In 2015, the FDA alerted the public to a loss of potency of medications if they’ve been compounded and then stored in certain BD syringes. Unbeknownst to both BD and the FDA compounders and repackagers have been using these beyond what they were intended for (“FDA has cleared these syringes as medical devices for general purpose fluid aspiration and injection only.”). The most alarming reports come from the use of fentanyl being stored in these syringes. It’s not uncommon to see fentanyl used in a PCA pump which is made for syringes. However, depending on the potency (or lack of potency) from batch to batch, the very next syringe that may have full potency could potentially be lethal for that patient.
It’s also not uncommon to see compounding pharmacies that make intrathecal medications store their formulations in a syringe to be shipped where it’s needed. I would think the majority of the time these are used fairly quickly from the time they are made (within 72 hours) but cannot say that for sure in every scenario. What is known is that sometime in 2015 BD switched their “formula” for making the stoppers inside some of their syringes which is what caused all of these alerts.
Below is a trail of letters from BD and the FDA in chronological order:
In November of 2015, BD announced that it would be releasing 3 and 5 mL syringes that had the original stopper (potentially one that wouldn’t cause drugs to lose potency?):
What we don’t know is whether there was ever any syringe that has been made by BD (or anyone else for that matter who produces syringes using polypropylene, latex free elastomer and silicone) that doesn’t cause medications to lose potency when used as a storage device. Given they were never intended for this use in the first place no one has done studies on this.
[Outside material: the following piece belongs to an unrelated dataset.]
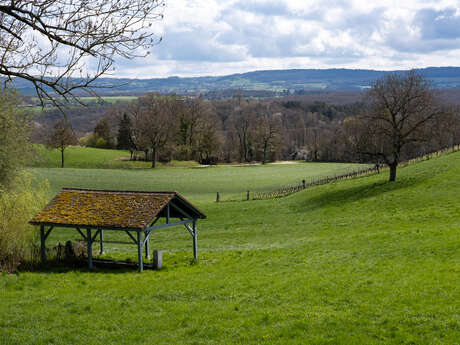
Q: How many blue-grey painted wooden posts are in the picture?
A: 6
Here’s a technical data sheet on the materials used to produce their syringes:
While this is battled out between BD, the FDA and various compounding facilities both large and small the only ones really losing in all of this is the patient. Pragmatically speaking, there’s not really an easy solution to this problem. VERY hypothetically speaking, if tomorrow a law came out banning the use of syringes for storing medications what could we do? Patients still need medications, and the supply chain that’s been providing these compounds cannot just re-tool a new solution overnight (there are some fairly large 503Bs involved). The only immediate thought that comes to mind would be to package in vials when they’re being compounded and at the point of administration repackage into a syringe for immediate use. However, even this solution would have to have all of the pieces in place: a facility that is able to package in vials that will not degrade the preparations (have stability studies been performed on this situation?) and at the point of administration a health care provider would need access to a cleanroom or compounding area to repackage into a syringe (unless used immediately?).
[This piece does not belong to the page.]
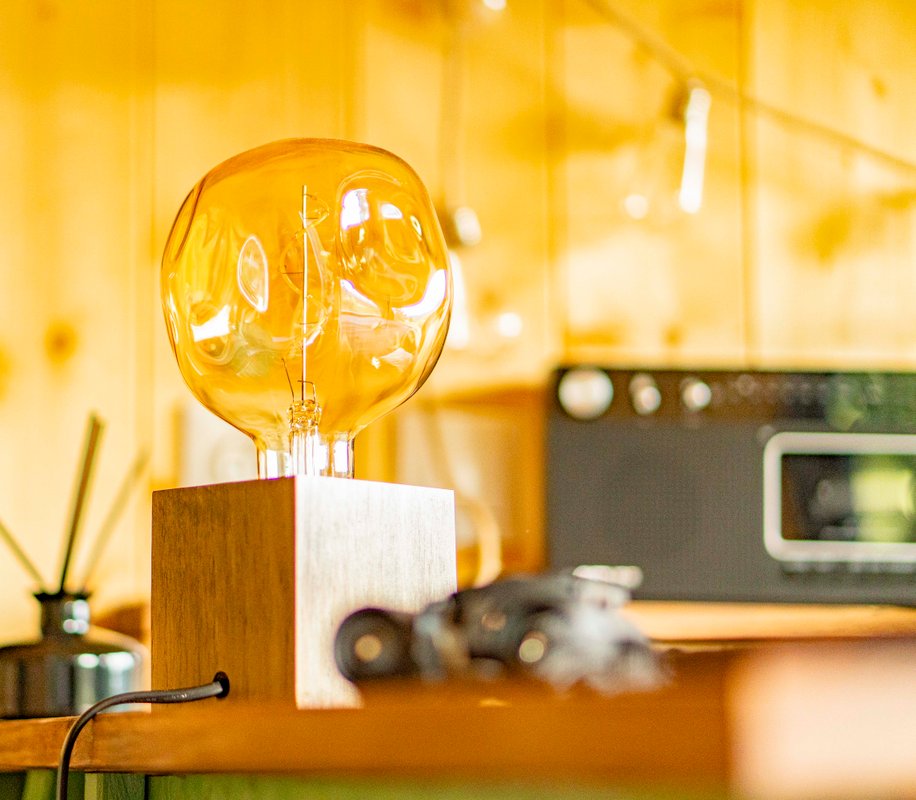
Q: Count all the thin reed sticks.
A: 3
The next potential solution would be to lower the beyond use dates of these compounded medications. However, this also might be a little unreasonable given the demand and need for large quantities that need to be mass produced and shipped all over the country. This is not a simple problem to fix. The most surprising aspect of all of this is that 2 1/2 years have gone by since the public first became aware of this problem and yet it seems like no solution is in sight. This happens to be one of those cases where what we don’t know, may actually hurt us (or worse, our patients).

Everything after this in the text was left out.